An esker, eskar, eschar, or os, sometimes called an asar, osar, or serpent kame,[1][2] is a long, winding ridge of stratified sand and gravel, examples of which occur in glaciated and formerly glaciated regions of Europe and North America. Eskers are frequently several kilometres long and, because of their uniform shape, look like railway embankments.[3]


Portions of the Denali Highway in Alaska are built on eskers.

The term esker is derived from the Irish word eiscir (Old Irish: escir), which means "ridge or elevation, especially one separating two plains or depressed surfaces".[4] The Irish word was and is used particularly to describe long sinuous ridges, which are now known to be deposits of fluvio-glacial material. The best-known example of such an eiscir is the Eiscir Riada, which runs nearly the whole width of Ireland from Dublin to Galway, a distance of 200 km (120 mi), and is still closely followed by the main Dublin–Galway road

The synonym os comes from the Swedish word ås, "ridge".

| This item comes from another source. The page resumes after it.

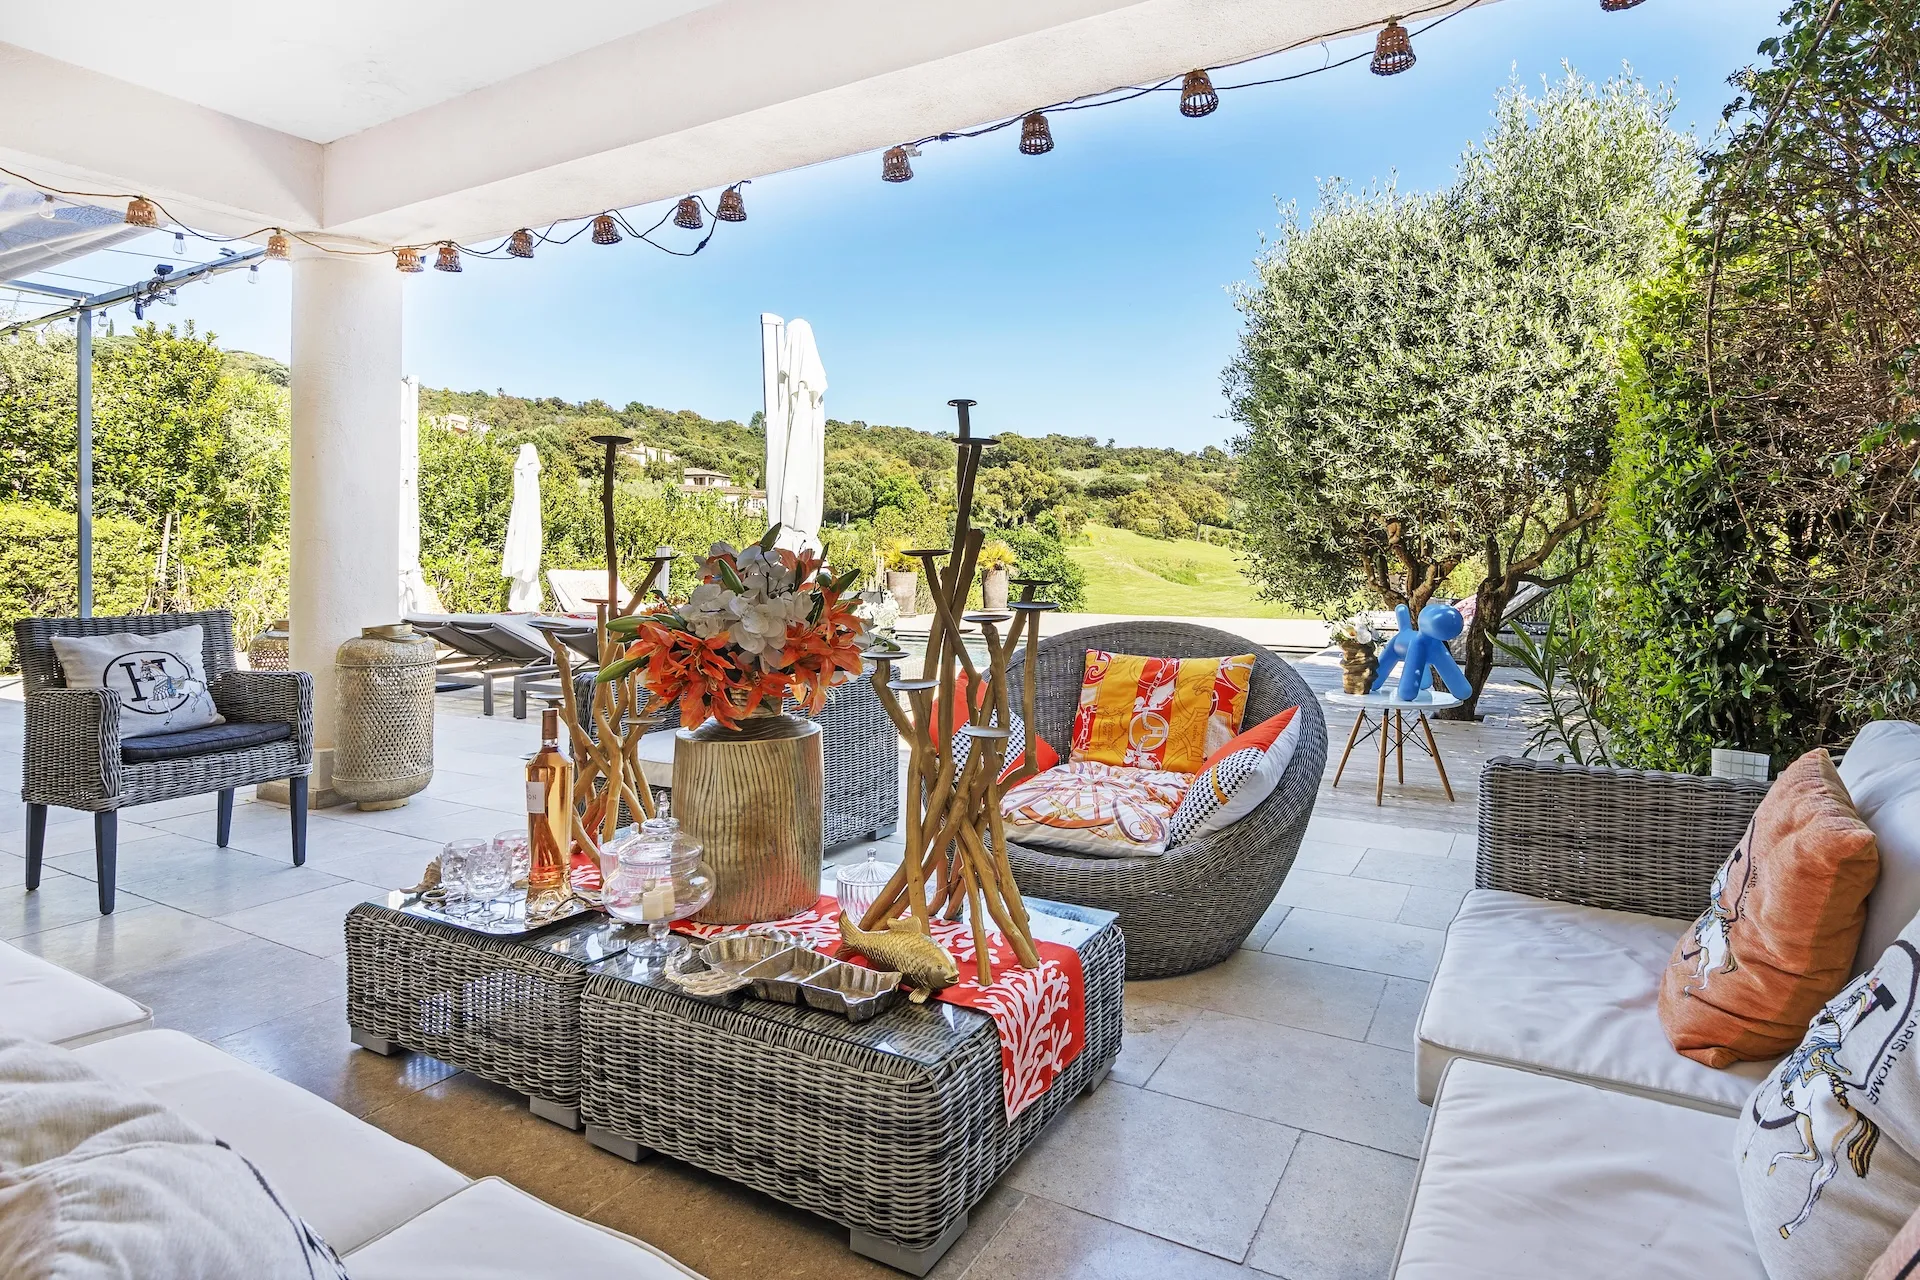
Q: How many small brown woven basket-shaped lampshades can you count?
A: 13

Most eskers are argued to have formed within ice-walled tunnels by streams that flowed within and under glaciers. They tended to form around the time of the glacial maximum, when the glacier was slow and sluggish. After the retaining ice walls melted away, stream deposits remained as long winding ridges.

Eskers may also form above glaciers by accumulation of sediment in supraglacial channels, in crevasses, in linear zones between stagnant blocks, or in narrow embayments at glacier margins. Eskers form near the terminal zone of glaciers, where the ice is not moving as fast and is relatively thin.[5]

Esker in Sims Corner Eskers and Kames National Natural Landmark, Washington, US. (Trees at the edge of the esker and the single lane road crossing the esker to the right of the photo provide scale.)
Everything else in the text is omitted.